Lowe's hatte ähnliche technische Probleme, als seine Website während des Höhepunkts des Schwarzen Freitags dunkel wurde. Online-Käufer wurden mit einer Nachricht begrüßt, die besagte, dass die Website „wegen Wartungsarbeiten ausgefallen“ sei, was einige Käufer dazu veranlasste, sich an den Konkurrenten The Home Depot zu wenden, um Bestellungen auszuführen.

Sears

Da sich Sears mitten in Kapitel 11 befindet und Ladenschließungen ankündigt, war es wichtig, dass sich der Einzelhändler während der gesamten Weihnachtszeit als Akteur positioniert. Die Marke litt, als ein paar Geschichten über die deprimierenden Bedingungen an physischen Standorten auftauchten. CNBC erklärte es zu einer „Geisterstadt“, das Winston-Salem Journal schrieb über die „Traurigkeit“ und „Nostalgie“, die den Einzelhändler umgaben, und MassLive schrieb einen Artikel über Produkte im Sears at Holyoke Mall und wie: „Es gibt mehr für Ihr Leben bei Sears. Aber niemand wollte dieses Zeug in seinem Leben.“

Während Sears versucht, sich durch seine Reorganisation zu sammeln, könnten eine düstere Weihnachtszeit und trostlose Medien rund um die Marke einen Laden, der auf eine Wiederbelebung hofft, stark beeinträchtigen.

Die Außenseiter

REI

Es war das vierte Jahr, in dem REI beschloss, #OptOutside zu wählen oder Geschäfte am Black Friday zu schließen und Mitarbeiter und Verbraucher zu ermutigen, die Natur zu erkunden. Dieses Jahr kam mit einer Partnerschaft mit The Trust for Public Land – ein Schritt, der dazu führte, dass das Unternehmen am größten Einkaufstag des Jahres zu einem Twitter-Trendthema wurde.
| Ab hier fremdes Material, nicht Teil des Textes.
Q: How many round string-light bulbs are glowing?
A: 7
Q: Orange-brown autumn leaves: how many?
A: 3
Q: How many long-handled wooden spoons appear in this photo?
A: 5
Der Widerstand von REI am Schwarzen Freitag und die Unterstützung lokaler Parks und öffentlicher Grundstücke haben einer wachsenden konsumfeindlichen Gegenbewegung zusätzliche Hitze verliehen. Es bot sich auch für eine großartige Optik an, wobei gemeinnützige Organisationen die eigene Sprache des Einzelhändlers anpassten, um den Tag zu beschreiben.
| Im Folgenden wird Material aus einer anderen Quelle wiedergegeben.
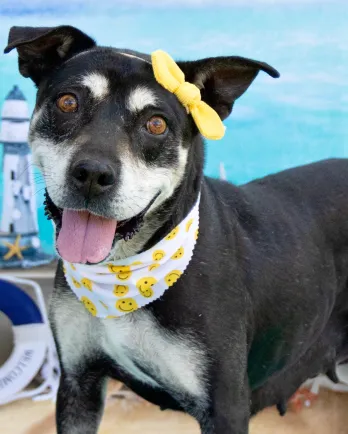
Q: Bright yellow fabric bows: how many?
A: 1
Die New Yorker Öffentliche Bibliothek

In einem überraschenden Schritt erinnerte The New York Library die Verbraucher an das beste Angebot der Stadt: 100 % Rabatt auf alle Bücher jeden Tag. Die Kampagne erschien online als Anzeige in der New York Times und ahmte die Sprache des Einzelhandelsmarketings nach, indem sie „den Deal der Saison“ für „unbegrenzte Zeit“ und kostenlose Rücksendungen ankündigte.